‘F’ school students learning of school options
The East Baton Rouge Parish school system is in the process of notifying families with children enrolled in schools with F grades about schools with better letter grades to which they can transfer.
Families with children in 14 Baton Rouge public schools are being given 44 higher-performing alternatives to choose from. That’s up from four schools with eight options a year ago.
The numbers of students eligible for a school transfer is rising as well, from about 3,600 last year to at least 8,800 students.
The reason for the increase is the state raised the minimum school performance score needed to escape an F grade from 65 to 75. The maximum possible school performance score is 200.
Here are the 14 schools with students eligible for transfers: Claiborne, Capitol, Delmont, Howell Park, Park, Melrose, Merrydale, and Winbourne elementaries; Broadmoor, Capitol, Mayfair and Park Forest middle schools; and Belaire and Glen Oaks high schools.
Six F schools are alternative or charter schools where parents choose to send their children and therefore aren’t given new options.
Elementary and high school families are getting four choices each. At the elementary level, the four choices are different for each school. Belaire and Glen Oaks high school families have three high schools to choose from.
Lee High, which recently reopened with just a ninth and a 10th grade, is a fourth choice for both Belaire and Glen Oaks high schools.

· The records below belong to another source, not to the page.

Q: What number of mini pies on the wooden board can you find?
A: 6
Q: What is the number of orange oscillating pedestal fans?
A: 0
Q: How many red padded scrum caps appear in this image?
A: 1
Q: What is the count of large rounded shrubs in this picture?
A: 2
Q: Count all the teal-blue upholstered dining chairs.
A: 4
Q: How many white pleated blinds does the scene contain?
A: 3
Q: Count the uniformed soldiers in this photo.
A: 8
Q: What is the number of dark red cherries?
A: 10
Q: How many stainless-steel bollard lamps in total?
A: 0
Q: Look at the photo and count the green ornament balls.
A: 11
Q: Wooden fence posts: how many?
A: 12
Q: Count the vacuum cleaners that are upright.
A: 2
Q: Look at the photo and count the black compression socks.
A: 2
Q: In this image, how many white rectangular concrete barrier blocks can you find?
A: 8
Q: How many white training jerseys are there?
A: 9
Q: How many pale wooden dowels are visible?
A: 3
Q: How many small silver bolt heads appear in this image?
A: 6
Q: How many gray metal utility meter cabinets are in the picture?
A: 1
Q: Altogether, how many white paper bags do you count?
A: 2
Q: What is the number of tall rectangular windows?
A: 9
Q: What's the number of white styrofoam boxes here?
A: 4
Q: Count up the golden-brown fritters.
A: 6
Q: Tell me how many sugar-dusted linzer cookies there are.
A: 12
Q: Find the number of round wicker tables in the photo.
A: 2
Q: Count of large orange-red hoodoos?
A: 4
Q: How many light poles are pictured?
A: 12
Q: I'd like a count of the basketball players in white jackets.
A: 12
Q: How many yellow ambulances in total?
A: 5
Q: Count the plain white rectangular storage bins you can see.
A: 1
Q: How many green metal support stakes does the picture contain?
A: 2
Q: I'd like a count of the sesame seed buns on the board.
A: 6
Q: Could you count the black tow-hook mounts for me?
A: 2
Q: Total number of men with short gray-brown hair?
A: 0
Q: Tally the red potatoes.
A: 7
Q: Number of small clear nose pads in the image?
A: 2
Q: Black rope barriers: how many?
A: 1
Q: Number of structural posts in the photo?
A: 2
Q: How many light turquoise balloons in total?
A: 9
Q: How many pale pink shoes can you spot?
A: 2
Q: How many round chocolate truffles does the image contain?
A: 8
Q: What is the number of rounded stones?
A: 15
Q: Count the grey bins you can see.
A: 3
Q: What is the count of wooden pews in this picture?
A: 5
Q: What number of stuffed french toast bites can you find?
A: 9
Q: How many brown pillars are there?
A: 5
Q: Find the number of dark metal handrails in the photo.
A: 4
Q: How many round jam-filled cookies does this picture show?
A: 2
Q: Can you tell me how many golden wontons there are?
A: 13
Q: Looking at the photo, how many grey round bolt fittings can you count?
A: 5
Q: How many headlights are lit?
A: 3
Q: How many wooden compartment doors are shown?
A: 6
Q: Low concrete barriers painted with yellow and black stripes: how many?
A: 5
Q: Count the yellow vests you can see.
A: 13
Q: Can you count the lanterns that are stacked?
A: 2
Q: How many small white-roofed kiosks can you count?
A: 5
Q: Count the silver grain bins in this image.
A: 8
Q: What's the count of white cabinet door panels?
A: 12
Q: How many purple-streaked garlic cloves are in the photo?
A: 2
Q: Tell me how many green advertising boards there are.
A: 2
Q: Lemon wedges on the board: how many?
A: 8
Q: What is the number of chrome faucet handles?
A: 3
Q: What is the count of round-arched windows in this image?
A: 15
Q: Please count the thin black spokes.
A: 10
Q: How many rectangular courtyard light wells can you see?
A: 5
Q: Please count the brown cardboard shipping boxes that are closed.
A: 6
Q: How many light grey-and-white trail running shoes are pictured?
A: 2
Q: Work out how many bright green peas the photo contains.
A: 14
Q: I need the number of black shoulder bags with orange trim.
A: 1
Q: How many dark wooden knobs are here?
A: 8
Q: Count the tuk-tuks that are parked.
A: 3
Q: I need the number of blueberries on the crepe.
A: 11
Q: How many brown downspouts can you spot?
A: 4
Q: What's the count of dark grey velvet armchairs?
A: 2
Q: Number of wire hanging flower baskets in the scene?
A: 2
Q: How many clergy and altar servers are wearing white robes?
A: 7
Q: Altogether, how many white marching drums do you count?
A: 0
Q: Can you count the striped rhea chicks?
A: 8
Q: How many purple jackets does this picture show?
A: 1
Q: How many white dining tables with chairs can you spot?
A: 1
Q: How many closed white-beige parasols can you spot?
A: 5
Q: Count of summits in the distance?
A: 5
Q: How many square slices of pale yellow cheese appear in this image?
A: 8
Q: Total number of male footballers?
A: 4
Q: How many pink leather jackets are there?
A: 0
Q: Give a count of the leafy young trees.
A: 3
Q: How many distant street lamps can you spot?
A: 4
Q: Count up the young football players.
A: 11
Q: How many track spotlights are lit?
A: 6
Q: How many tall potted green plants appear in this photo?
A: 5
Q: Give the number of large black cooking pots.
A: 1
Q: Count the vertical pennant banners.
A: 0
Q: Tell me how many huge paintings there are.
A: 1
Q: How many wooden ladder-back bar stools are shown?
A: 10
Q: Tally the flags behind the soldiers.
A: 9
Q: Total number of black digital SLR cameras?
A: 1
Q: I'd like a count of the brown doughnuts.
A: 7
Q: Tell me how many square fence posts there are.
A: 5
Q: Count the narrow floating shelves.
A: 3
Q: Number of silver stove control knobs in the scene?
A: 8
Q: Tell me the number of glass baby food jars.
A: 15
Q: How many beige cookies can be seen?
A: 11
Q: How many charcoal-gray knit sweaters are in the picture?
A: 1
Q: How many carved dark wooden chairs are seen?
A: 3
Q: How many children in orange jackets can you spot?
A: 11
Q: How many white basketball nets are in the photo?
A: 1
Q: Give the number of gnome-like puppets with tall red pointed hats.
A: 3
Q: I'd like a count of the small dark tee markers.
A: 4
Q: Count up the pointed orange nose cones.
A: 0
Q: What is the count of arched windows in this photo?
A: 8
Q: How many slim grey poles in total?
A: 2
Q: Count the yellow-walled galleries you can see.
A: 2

The middle schools all have the same six options for student transfers.
“We are trying to be as broad as we possible can,” said Susan Wolfe, who oversees school choice for the school system. “The idea is to give people as much choice as we can. It’s hard at the middle school level because there’s just not that many seats.”
New state-developed school choice rules allow school districts to take a school’s capacity into account when deciding where to offer choice — something a school district couldn’t do in the past.
The number of eligible families actually choosing to transfer out of low-performing schools has been low through the years.
Last year, only 222 students transferred, less than 1 percent of those eligible.
Automated phone calls went out last weekend and letters with details about the program were mailed out Thursday. Families have until Aug. 24 to apply and will be notified of the schools their children can transfer to by Aug. 31. They need to complete the transfer by Sept. 14.
The school system delayed notifying eligible families for almost two weeks as it sought to clarify conflicting memos school officials had received from the state and federal government, sparking doubts about whether federal Title 1 money could still be used to pay for the program.
School choice for students at low-performing public schools was instituted in 2002 with the enactment of the federal No Child Left Behind law. Louisiana took greater control over school choice rules earlier this summer when it successfully earned a waiver from No Child Left Behind.
On July 31, federal officials assured the school system that it could continue to use Title 1 money.